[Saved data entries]

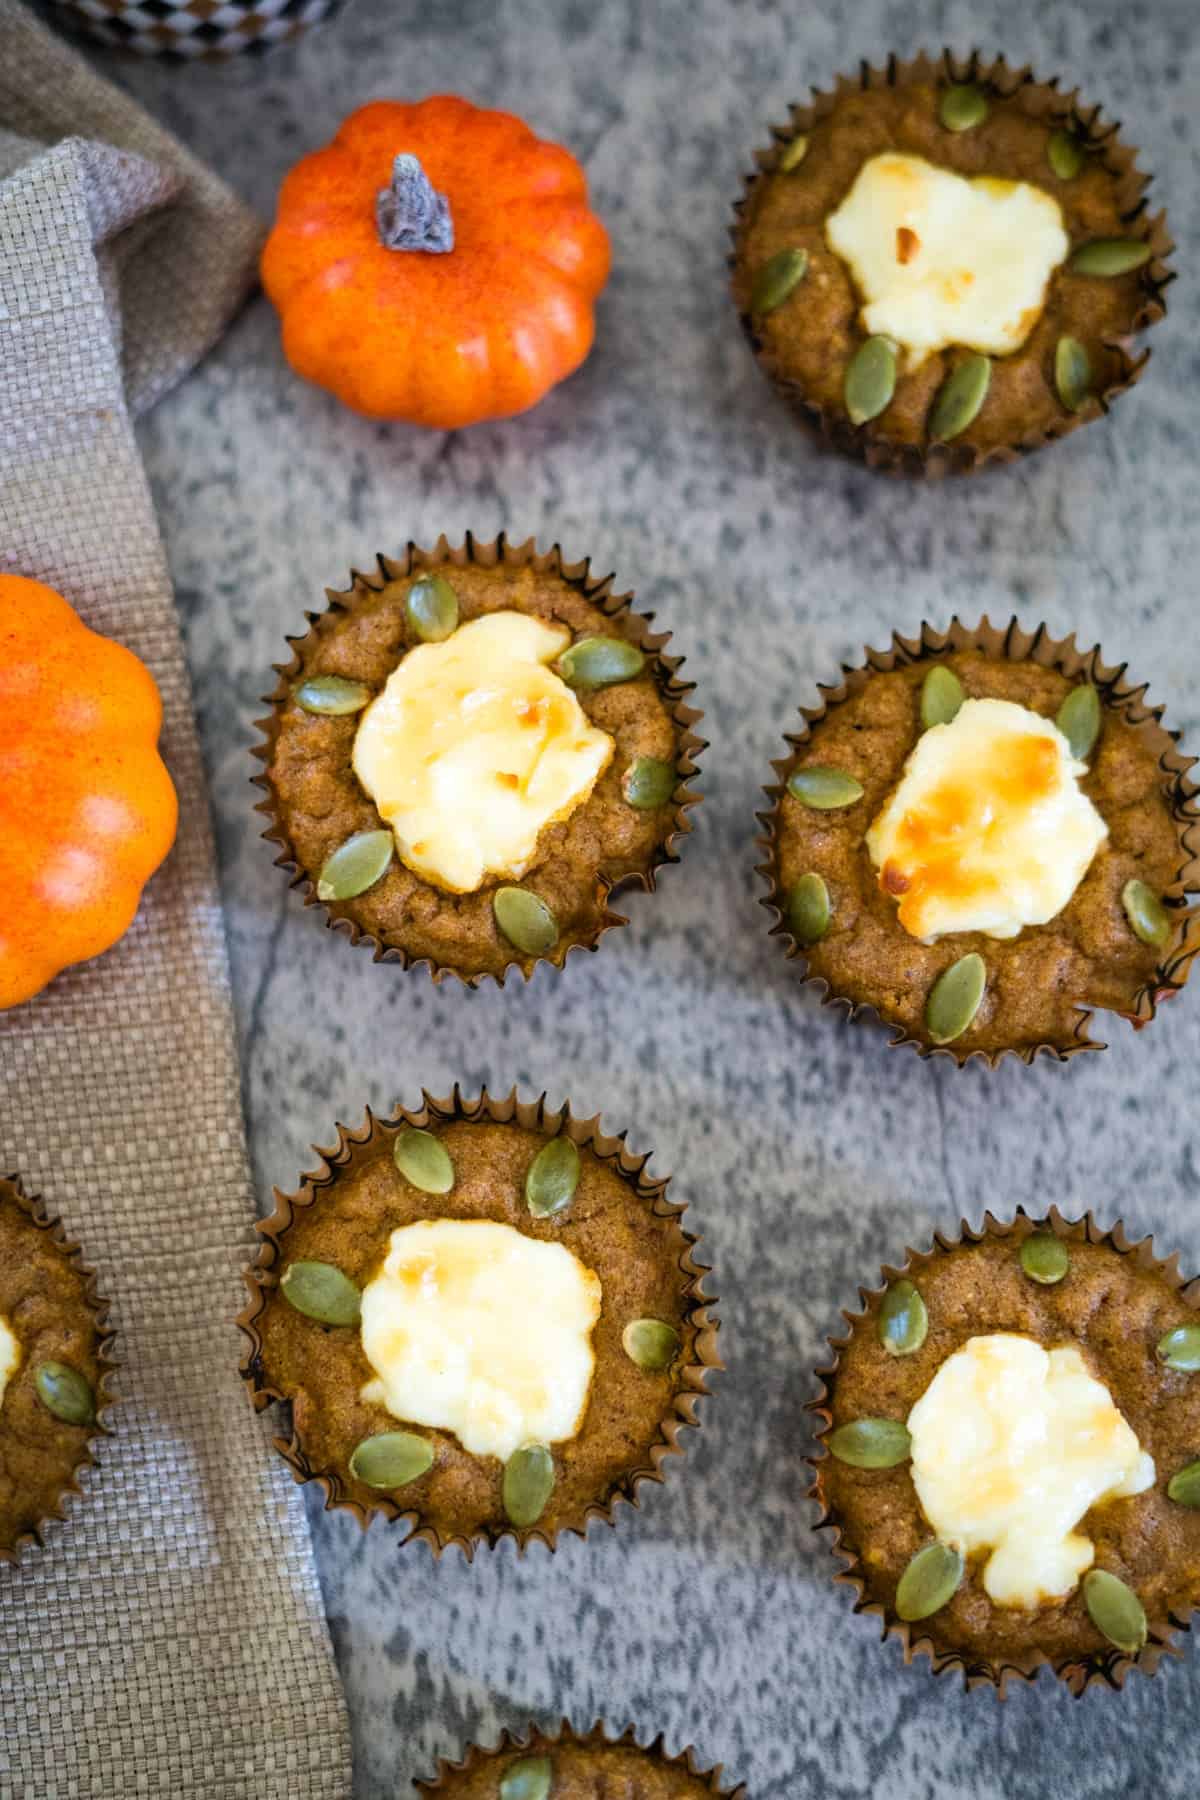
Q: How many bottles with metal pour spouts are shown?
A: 0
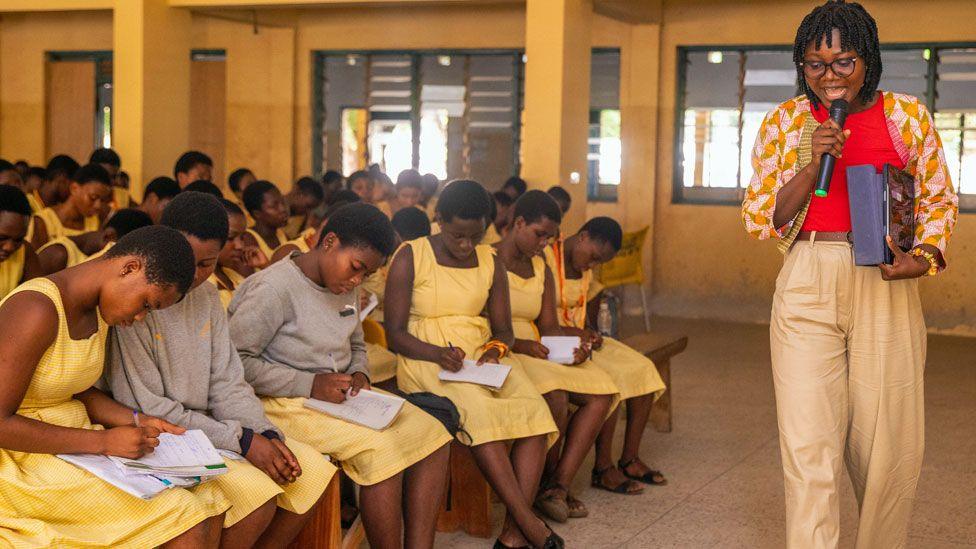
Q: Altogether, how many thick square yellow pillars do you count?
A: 2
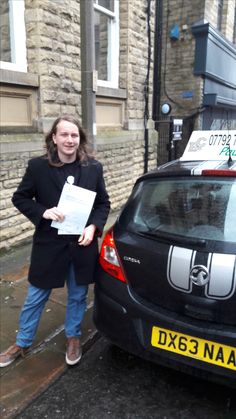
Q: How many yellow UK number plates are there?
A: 1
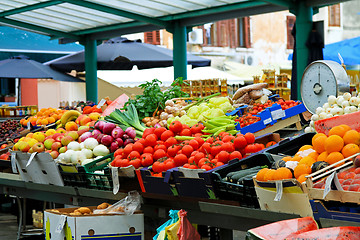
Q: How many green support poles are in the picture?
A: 3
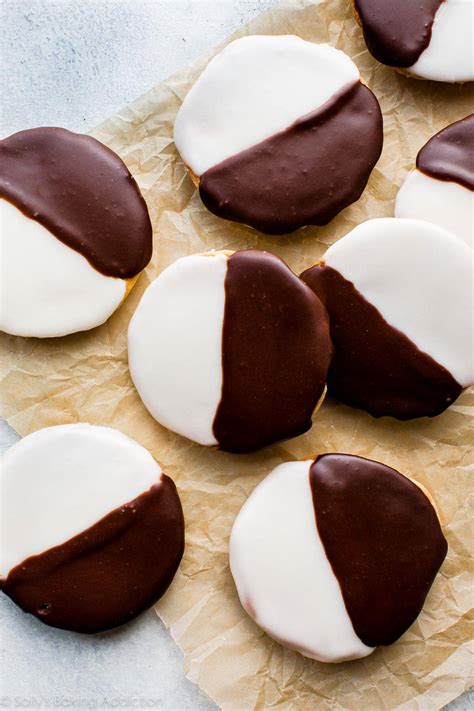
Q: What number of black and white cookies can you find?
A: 8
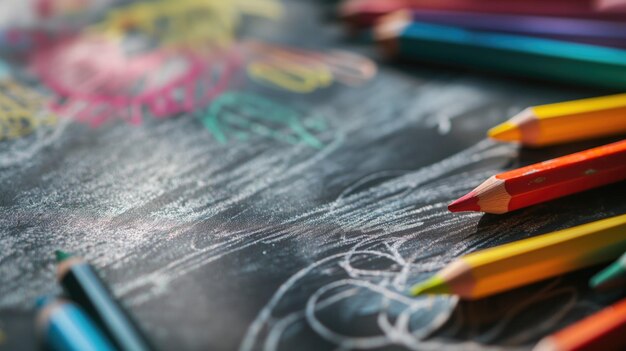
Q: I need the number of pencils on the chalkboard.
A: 10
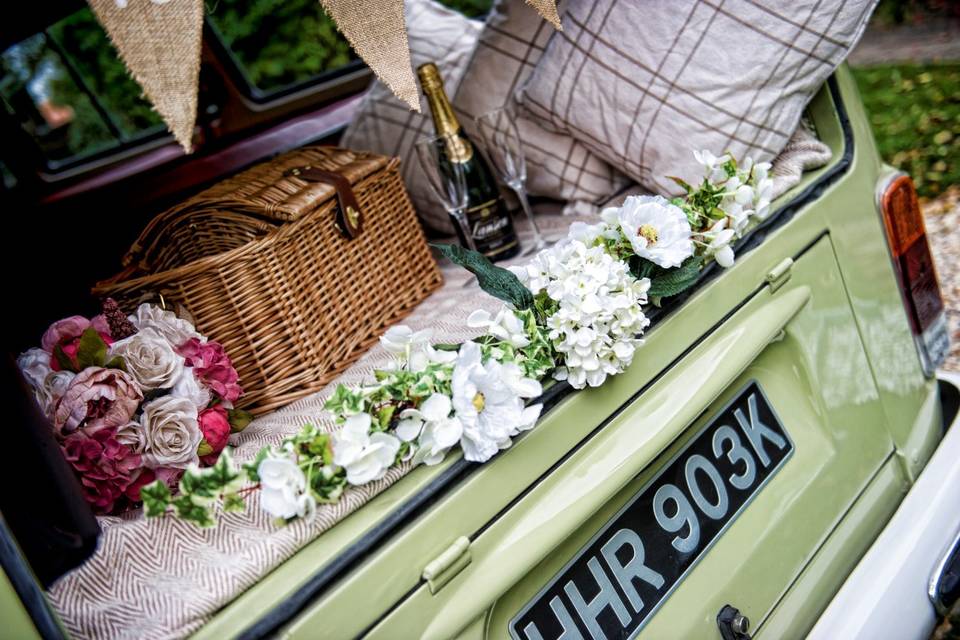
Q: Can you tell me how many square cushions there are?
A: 3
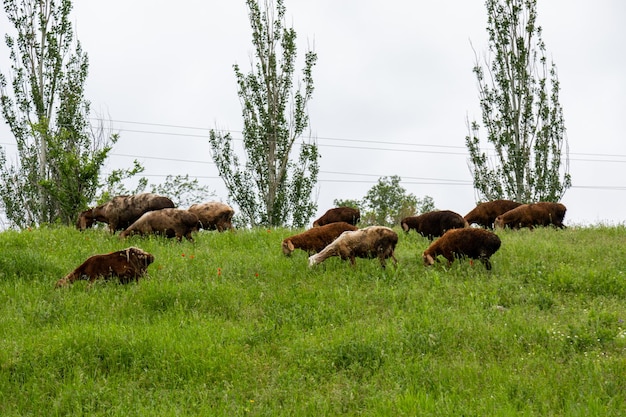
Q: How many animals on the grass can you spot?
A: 11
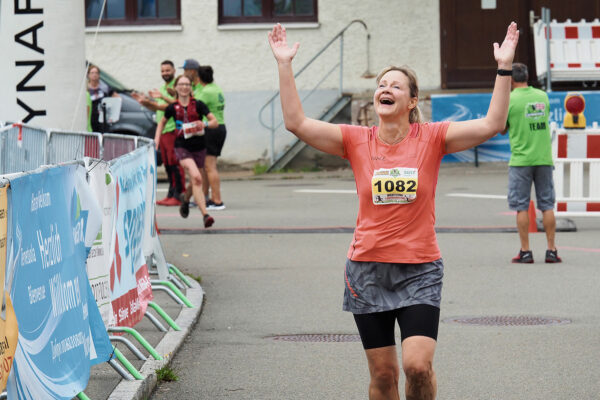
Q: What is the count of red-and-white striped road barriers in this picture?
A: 2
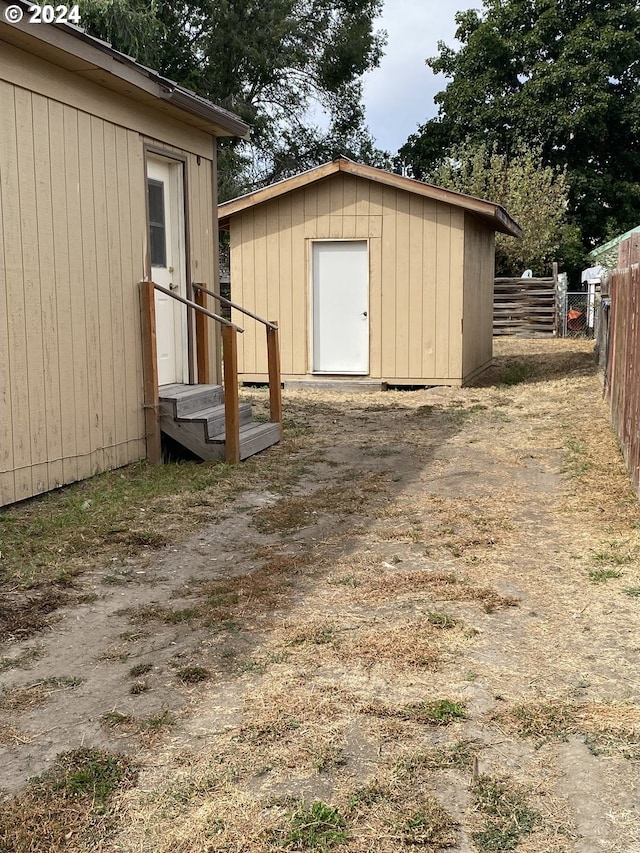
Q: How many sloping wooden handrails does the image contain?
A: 2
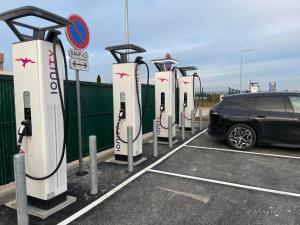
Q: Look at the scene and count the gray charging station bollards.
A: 8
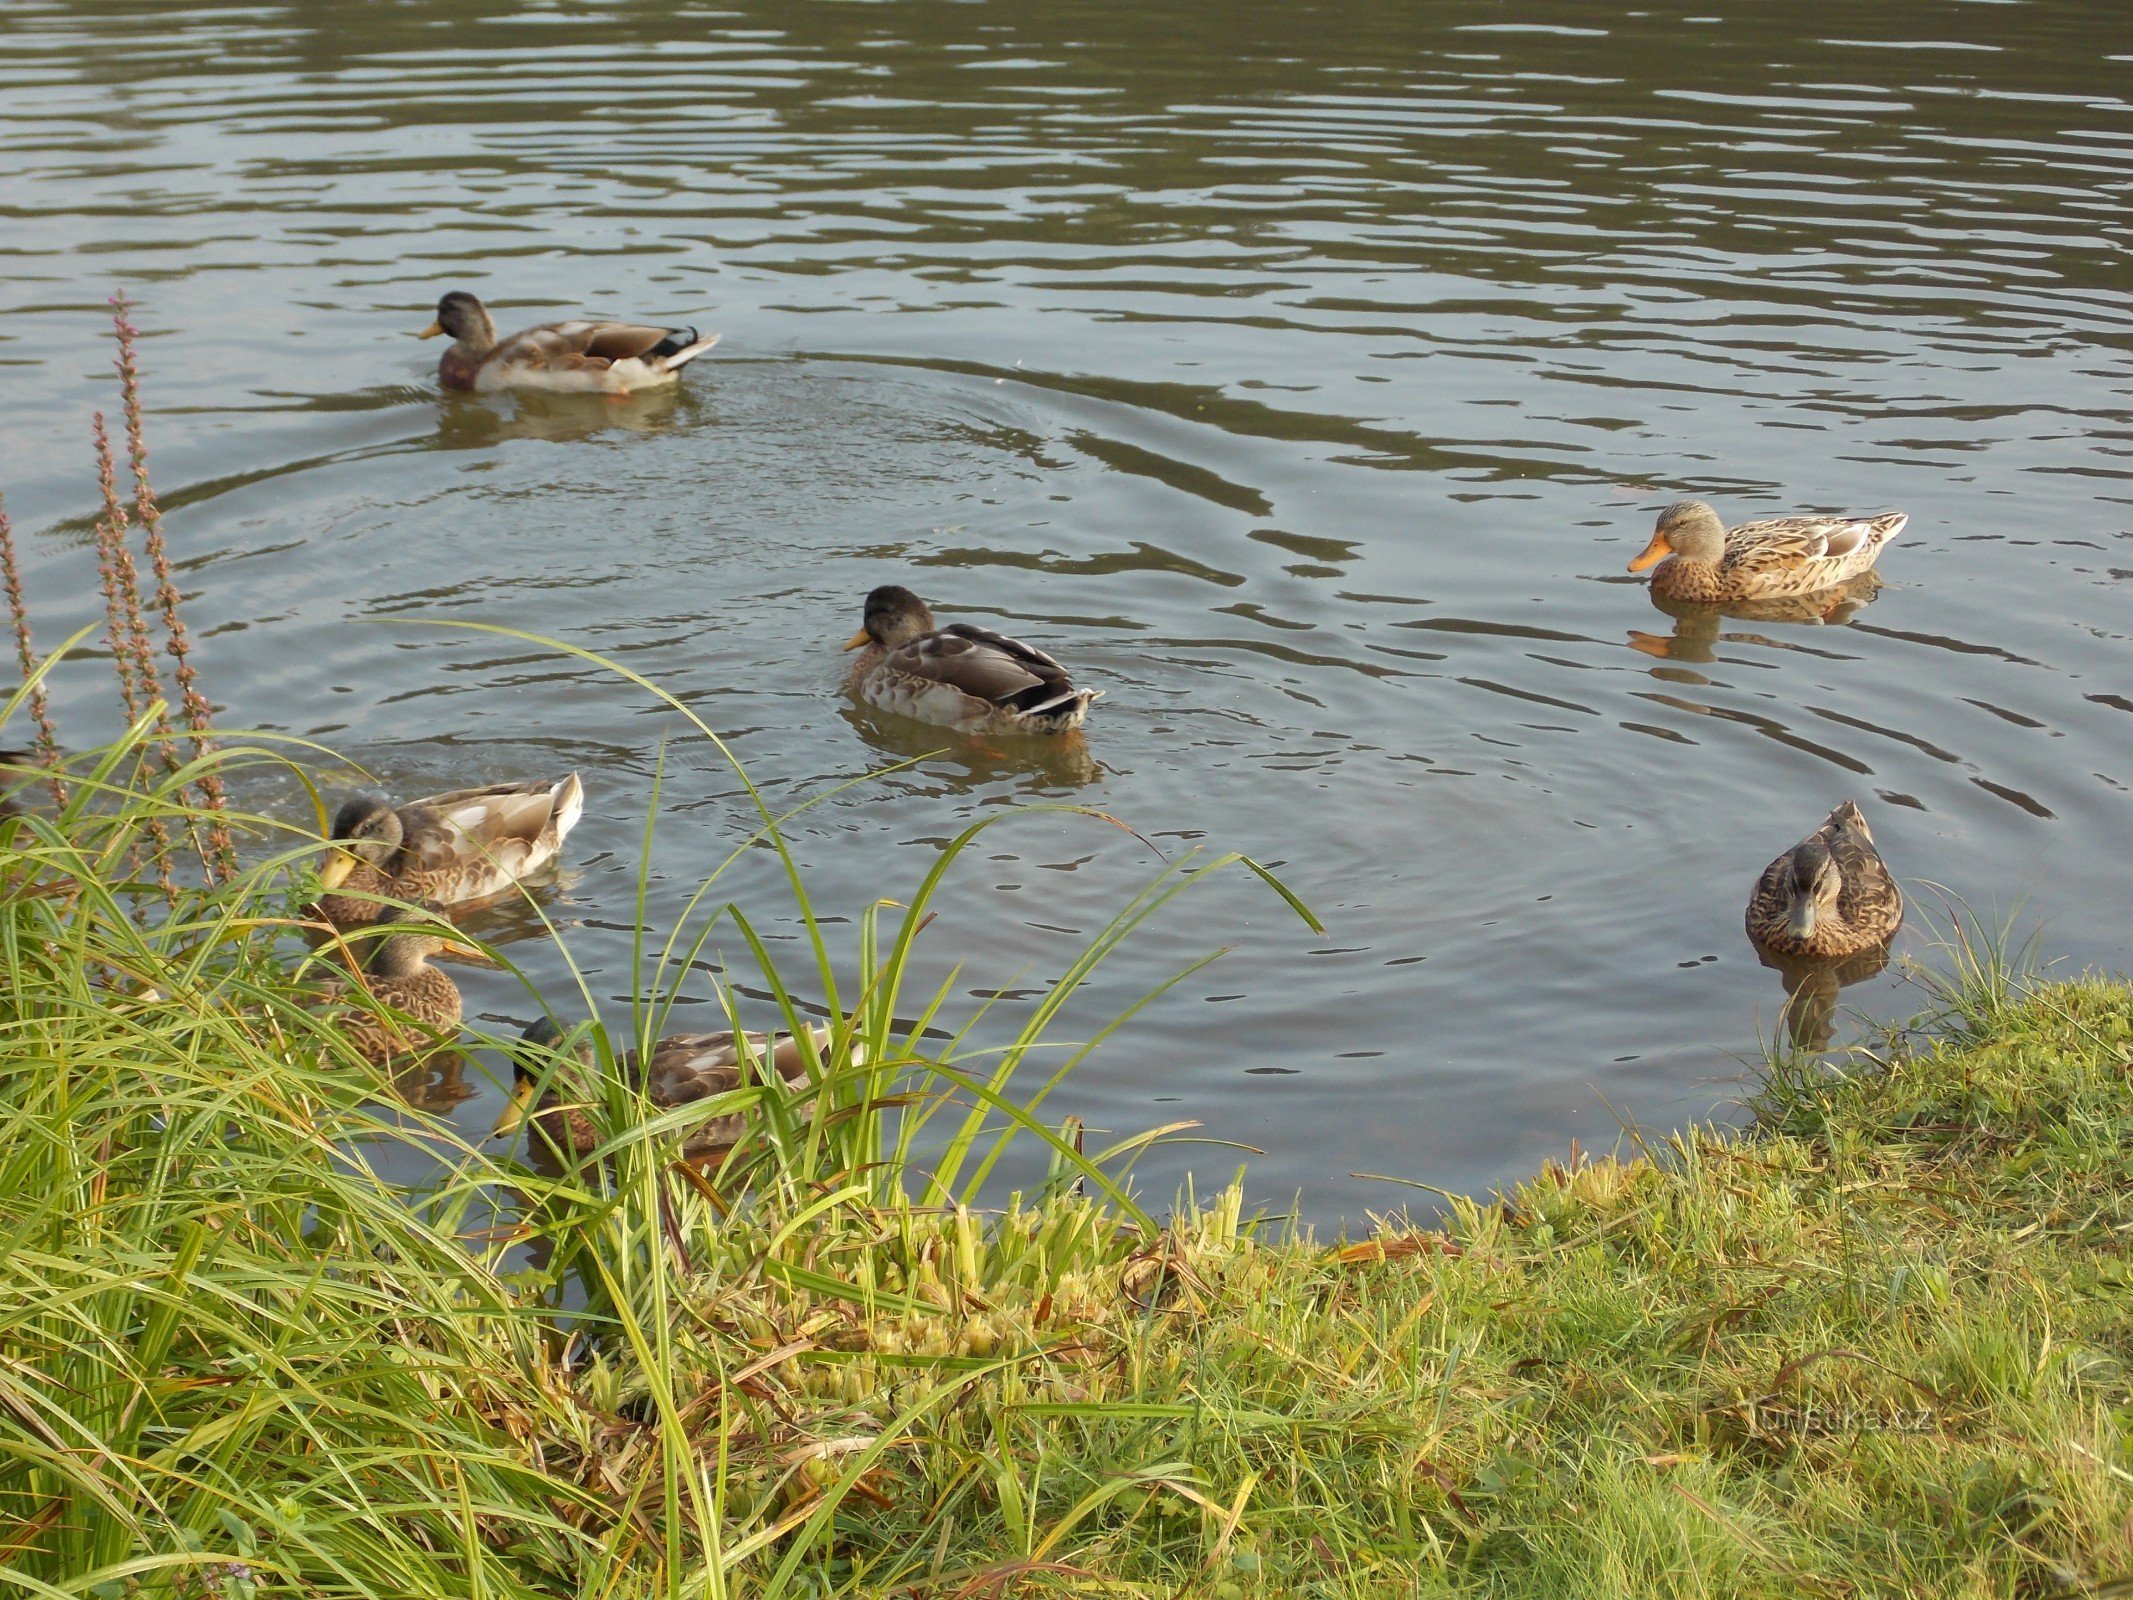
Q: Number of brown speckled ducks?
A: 3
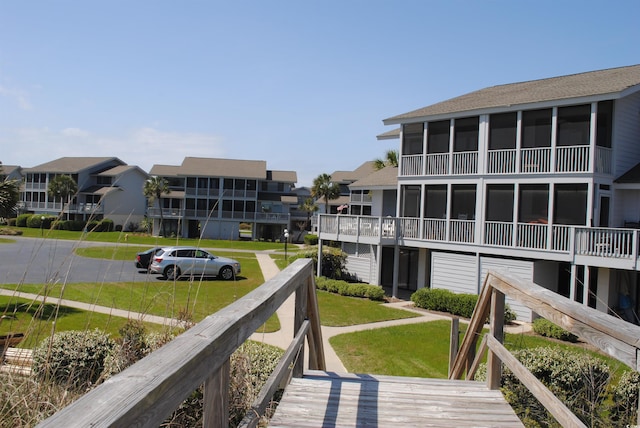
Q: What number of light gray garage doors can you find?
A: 2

- Task -
Where in the entries does the word "there" occur? Copy out each line that has it.

- Solution for this task -
Q: How many yellow UK number plates are there?
Q: Can you tell me how many square cushions there are?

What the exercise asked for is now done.